━━━━━ Entries supplied ━━━━━
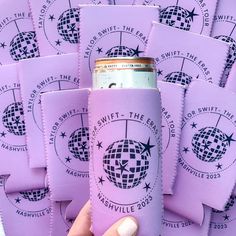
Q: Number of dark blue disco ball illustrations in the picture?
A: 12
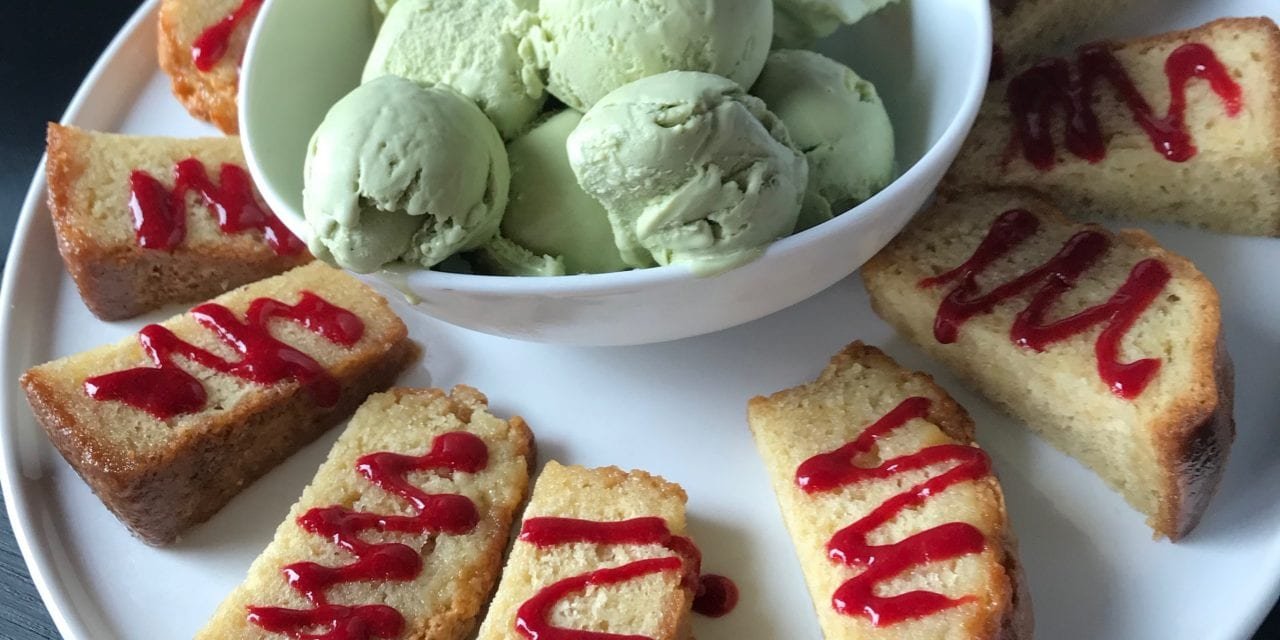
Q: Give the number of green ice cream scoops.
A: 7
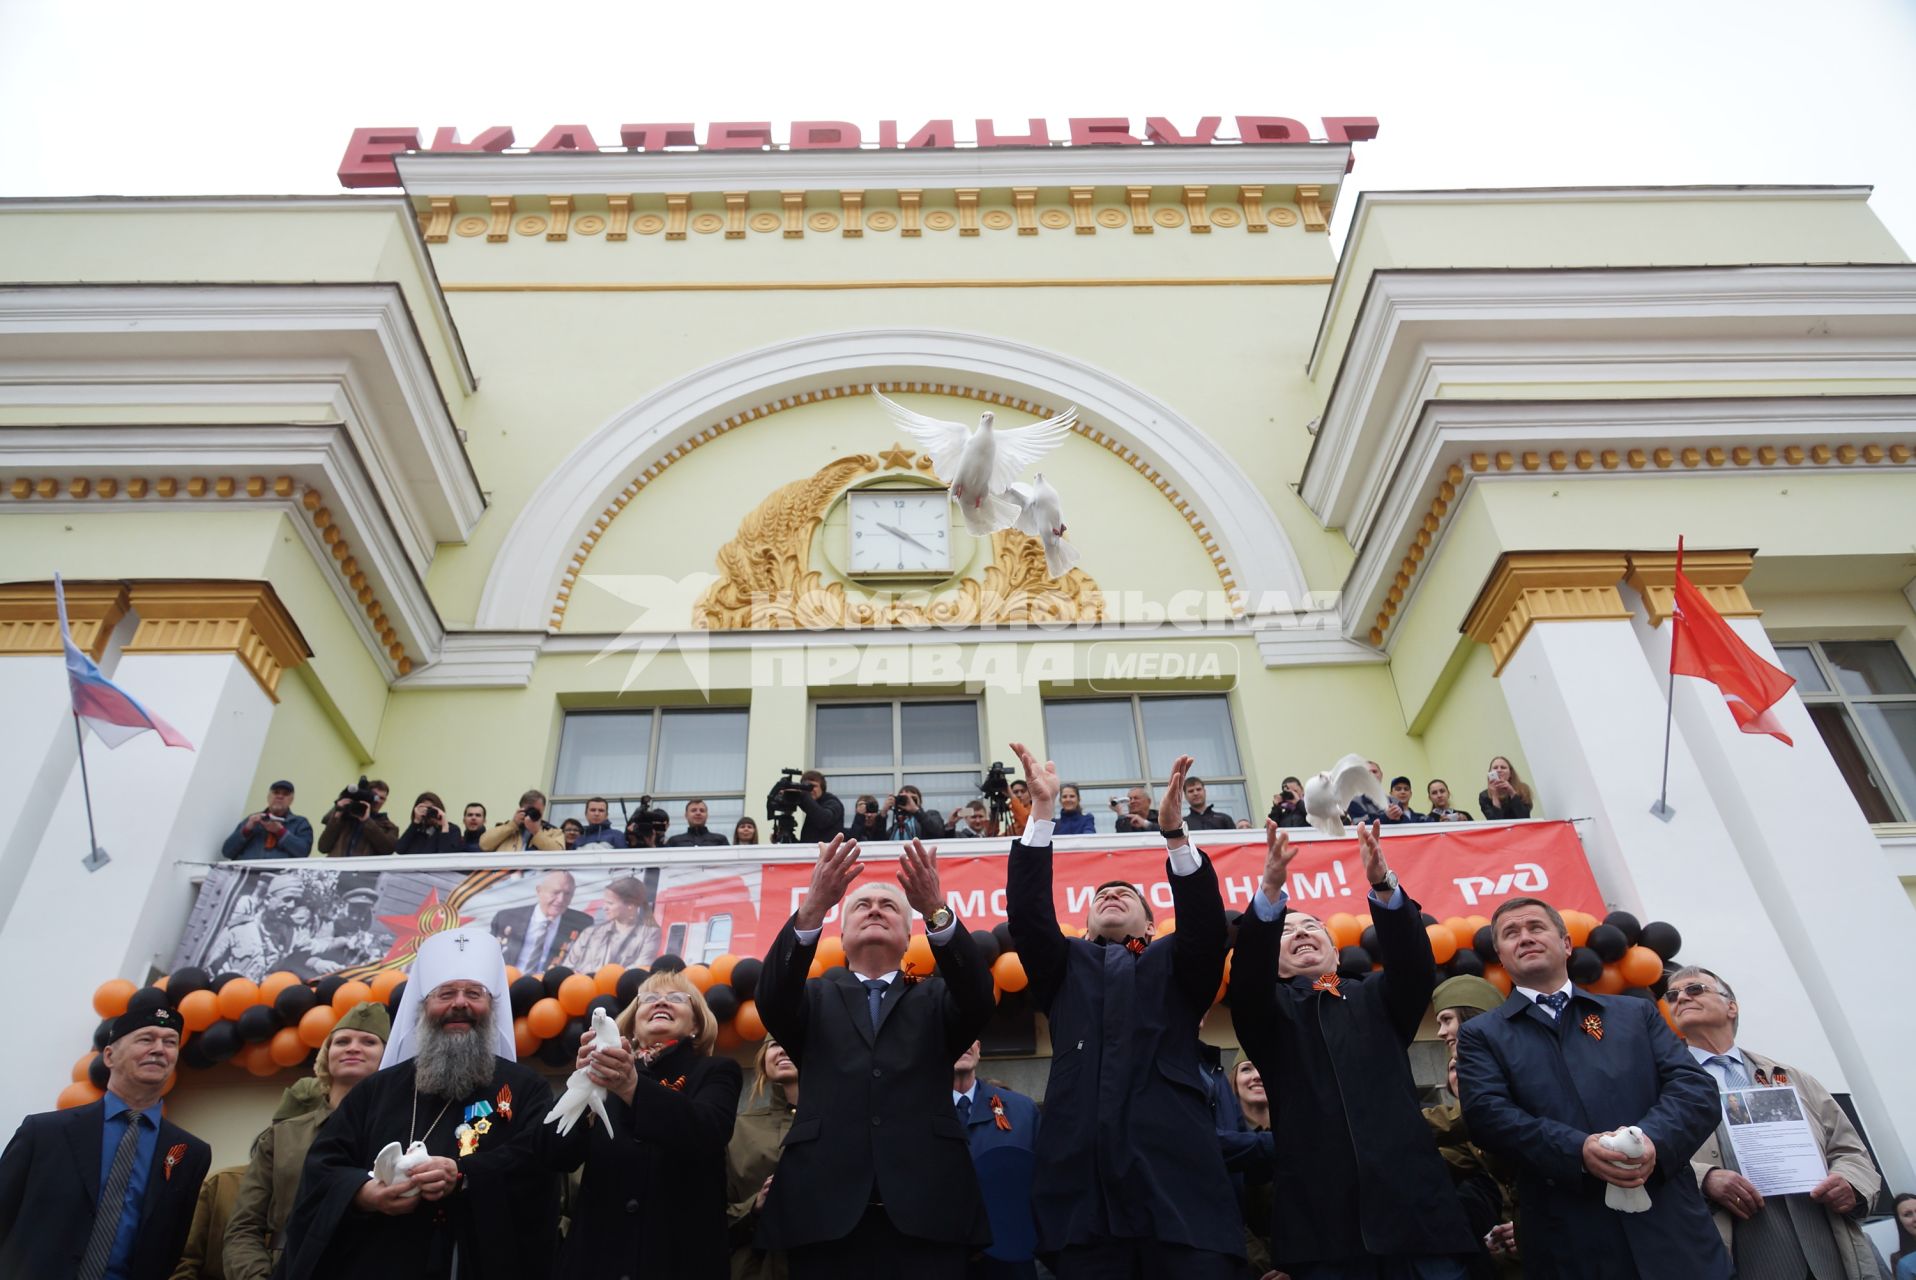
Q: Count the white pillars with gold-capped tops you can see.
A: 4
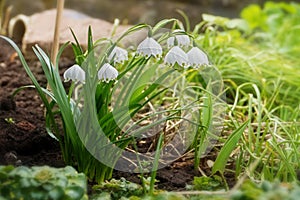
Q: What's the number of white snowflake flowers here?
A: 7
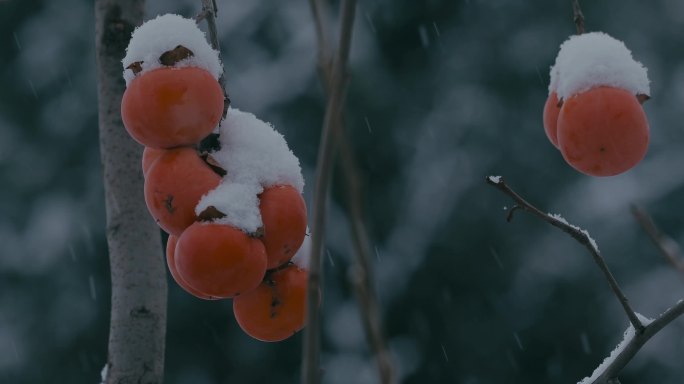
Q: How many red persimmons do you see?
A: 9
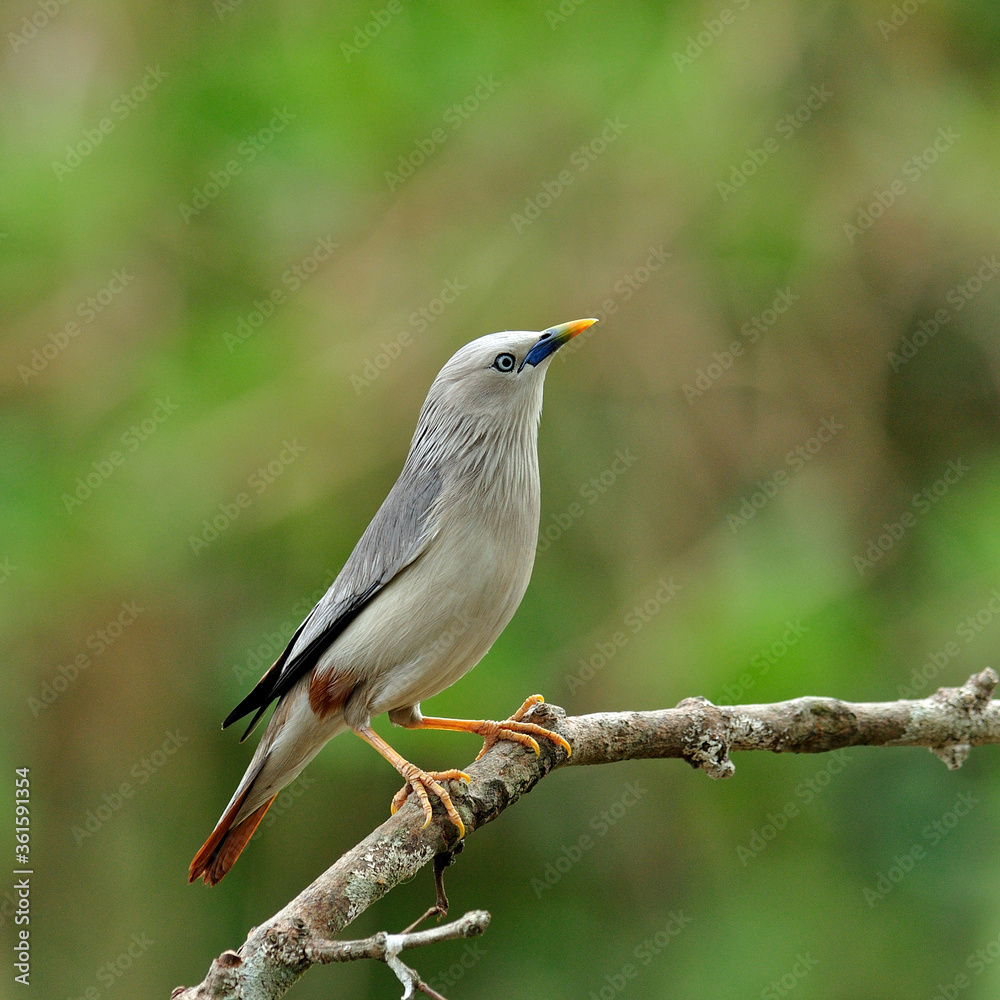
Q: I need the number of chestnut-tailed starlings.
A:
━━━━━
Everything from the line with "Q: I need the" through the end of the listing, both ends included, needs to be transcribed exactly, with no other lines.

**Completed task**
Q: I need the number of chestnut-tailed starlings.
A:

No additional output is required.